I can't imagine listening to someone speak and just thinking one negative thing after another about him - unless you count the guy at work who cheats on his wife while sexually harrassing my friend to the point where I have to walk her to the restroom and the vending machine. By this I mean to point out that someone would have to be through and through malevolent for me to 'filter' their public speaking through a negative lens. I imagine most people will focus on what you have to say - a few might be thinking "wow he's doing better than I would" and anybody negative must have showed up that way and would choose to think negative things about everybody - nothing anyone can do about that.
 

random

Well-known member
Charlie,
Your post reminds me of a class I had to take to graduate from college titled "Senior Seminar". It required each student to give two 20 minute presentations. For me this was a marathon and I was sure I would die in the attempt.

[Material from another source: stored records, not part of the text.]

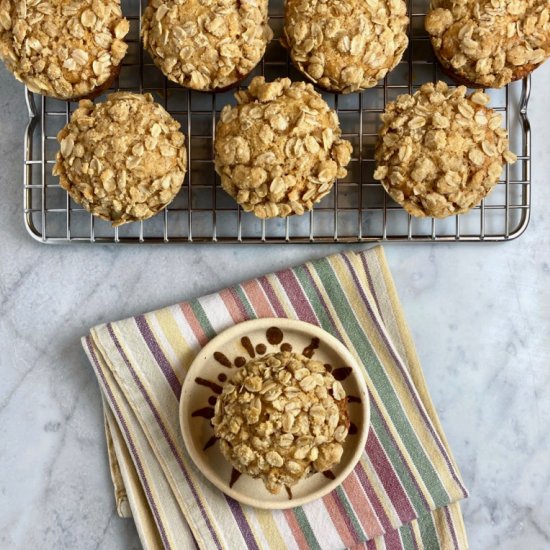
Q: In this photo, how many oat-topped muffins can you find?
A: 8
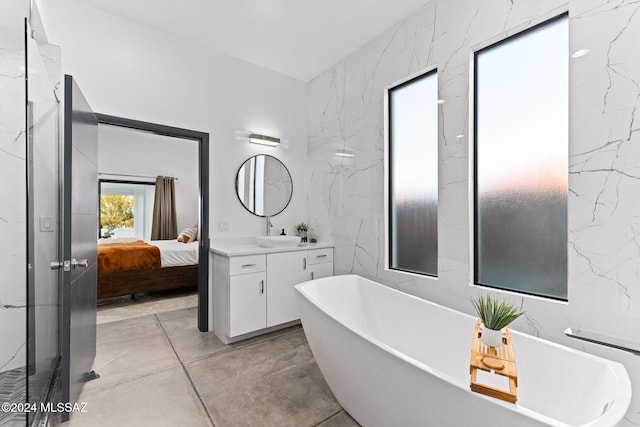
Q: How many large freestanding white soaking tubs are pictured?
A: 1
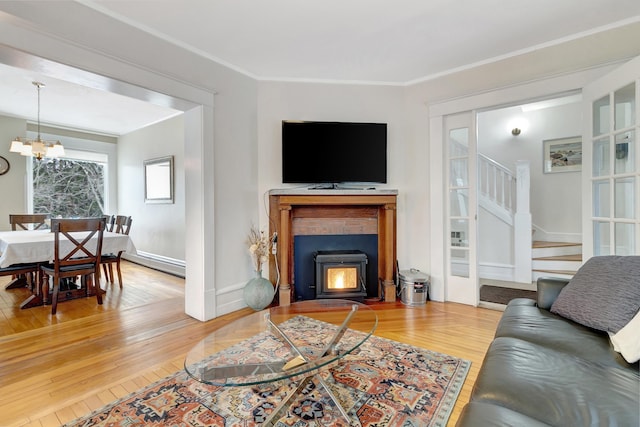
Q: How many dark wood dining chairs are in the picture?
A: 4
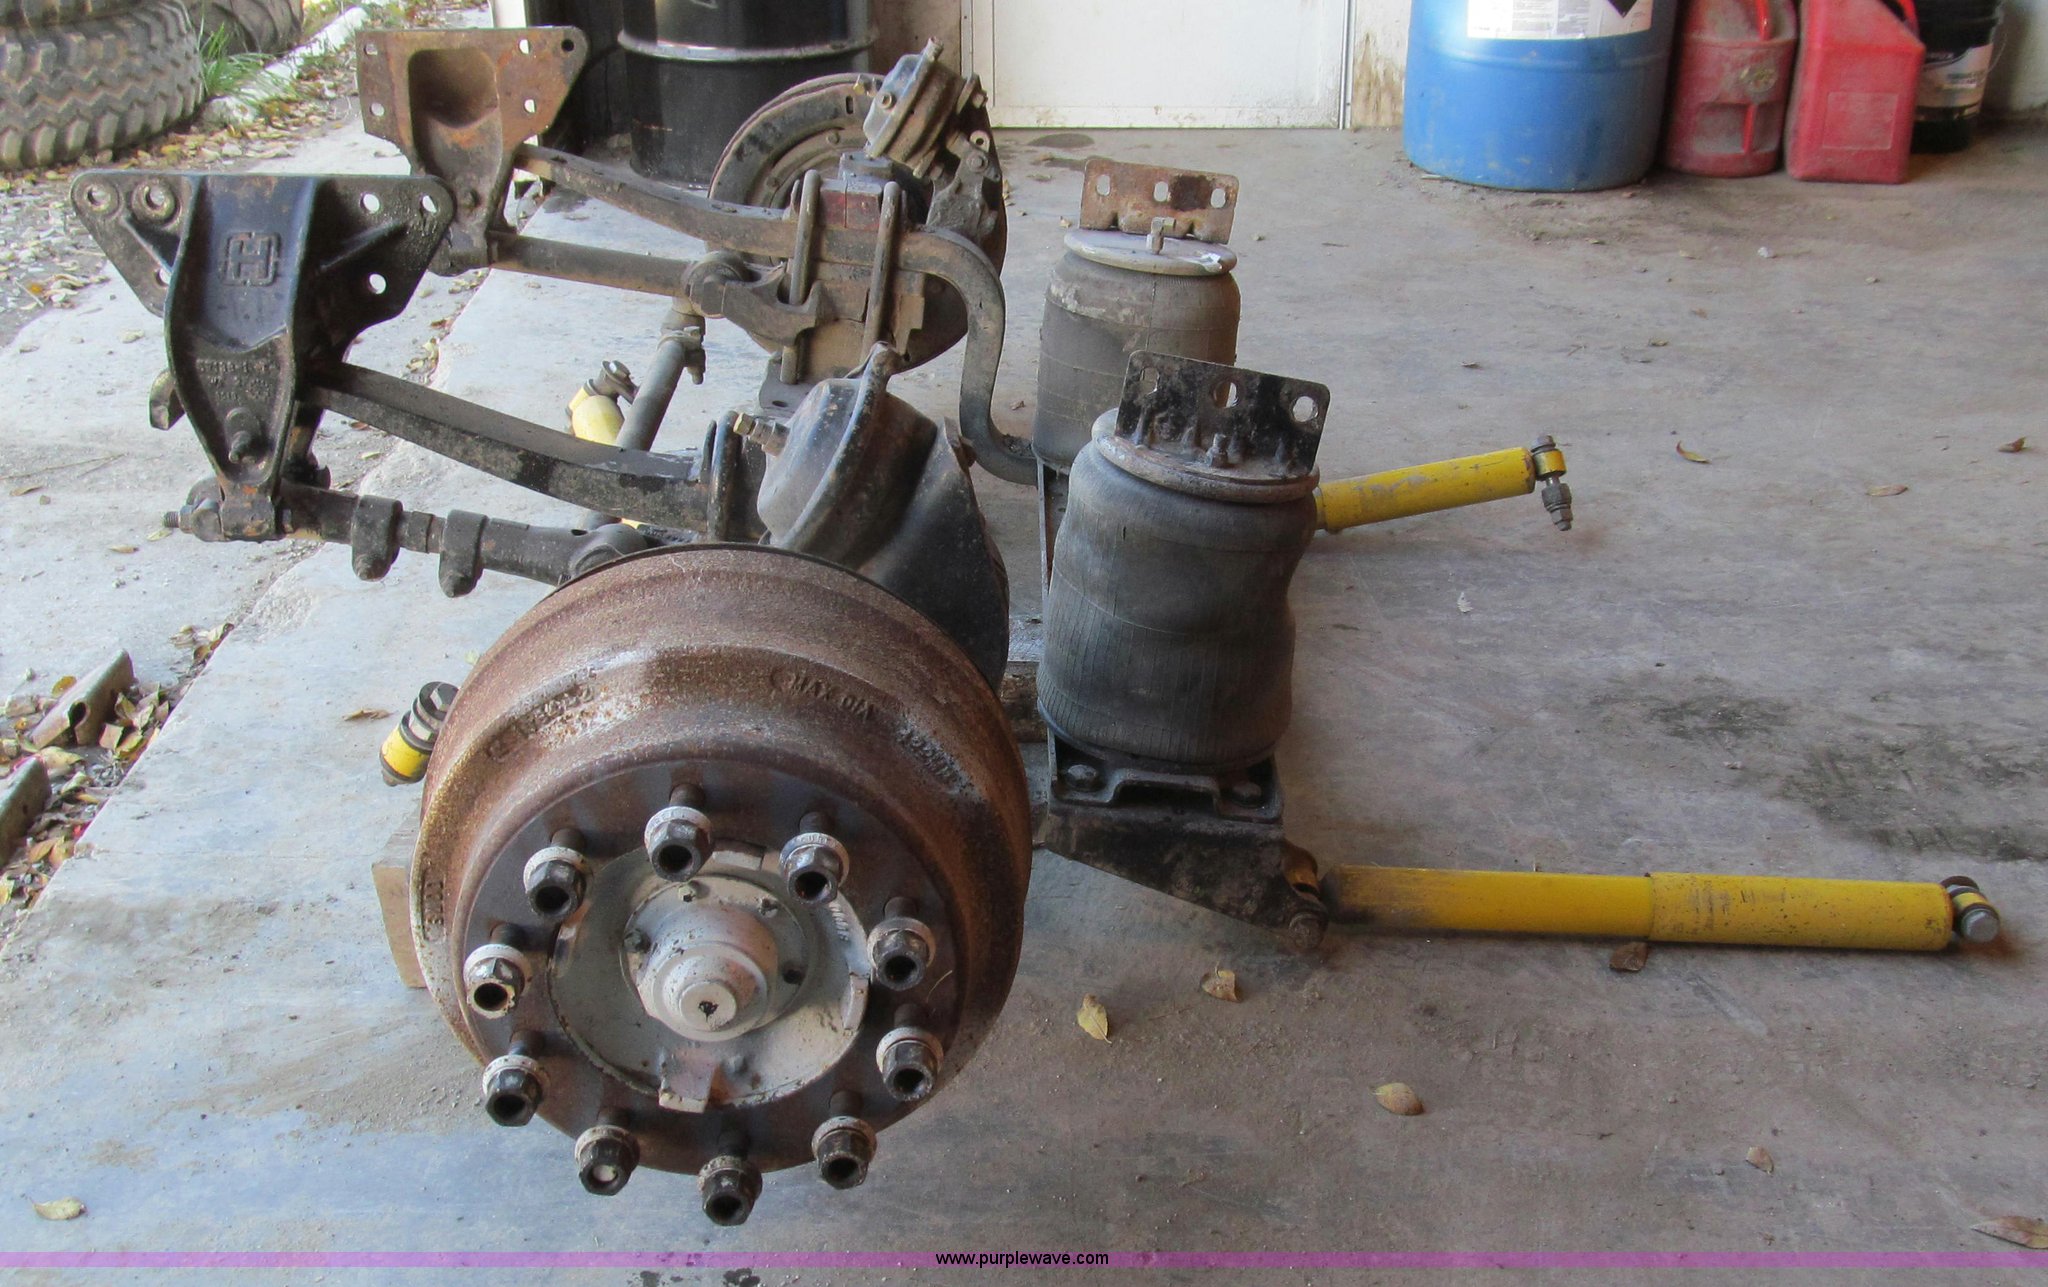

The class first focused on helping us design presentations - then the Monday came when the first person was to get up and talk. By chance I still had visions of my experience on church on Sunday still in my head. So when the first guy sat down after giving his speech - and he quietly slipped into the shock of a young person having to talk in public for 20 minutes for the first time - I did what they directed us to do in Sunday school. I forced myself to walk over to him as the class ended and praise his performance. Of course, because I have SA, this felt as bad (in my self pitying mind) as having to GIVE a 20 minute talk. But I made myself do it - I mumbled something like..."thanks....that was good" and from his stupor he awakened himself a little out of habit to thank me for my comment. A student heading for the door paused - came back and said "Yeah...that was cool.." and others in the class then headed past him as they left - each saying something positive - and the boy began to revive. He went from assuming our silence was negative to hearing us say positive things - he began to interpret the experience he just had differently. After that - this became our pattern. It was indeed self serving in a way - we all knew that we would have to get up there...twice....but it was also true that we wished each student well. We had no reason to want them to do poorly or suffer - we learned something from the presentations and we wanted to acknowledge the hard task that the student had accomplished. We were telling the truth. With each presentation we grew stronger that way. So the silence of listeners is not negative - and the act of one person ub te audience can make public speaking experience more positive. I don't know if you will have the opportunity but perhaps you may - perhaps you will have a chance to learn over and whisper 'good job' or 'well said!' or 'you are doing good - keep it up!' to others who struggled through their own public speaking. Or maybe just taking care to nod your understanding or somehow indicate enouragement or interest with your facial expression. THe others may be too spooked at the time to acknowledge or return the kindness but when they reflect on it later - it could make the experience a learning, healing experience for them.